* _Task objective_
Copy the lines below word for word, skipping any image.

* _Data extracted from a collection_
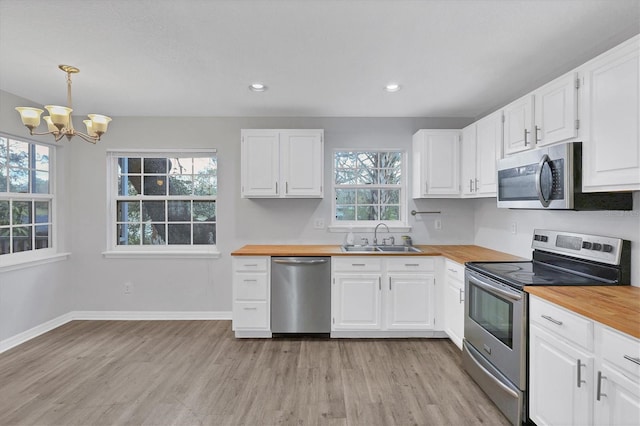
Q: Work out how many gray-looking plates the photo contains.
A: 0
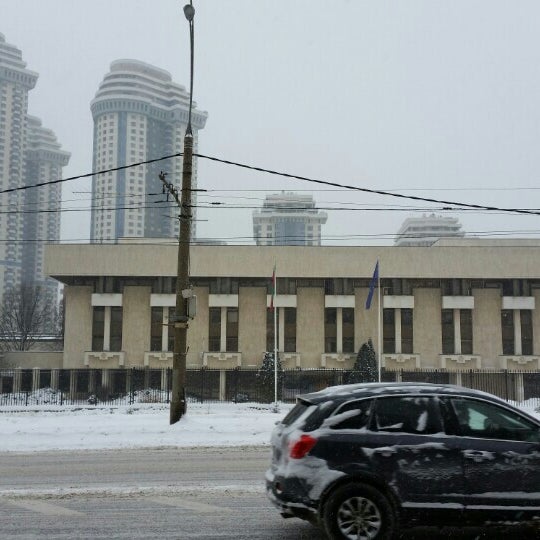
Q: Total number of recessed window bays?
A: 8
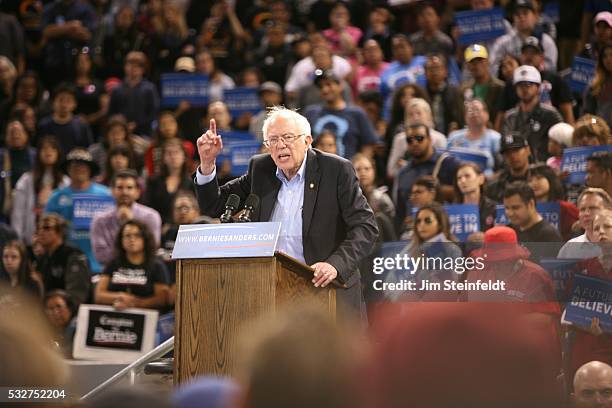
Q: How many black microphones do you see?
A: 2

* _Answer area_
Q: Work out how many gray-looking plates the photo contains.
A: 0
Q: Total number of recessed window bays?
A: 8
Q: How many black microphones do you see?
A: 2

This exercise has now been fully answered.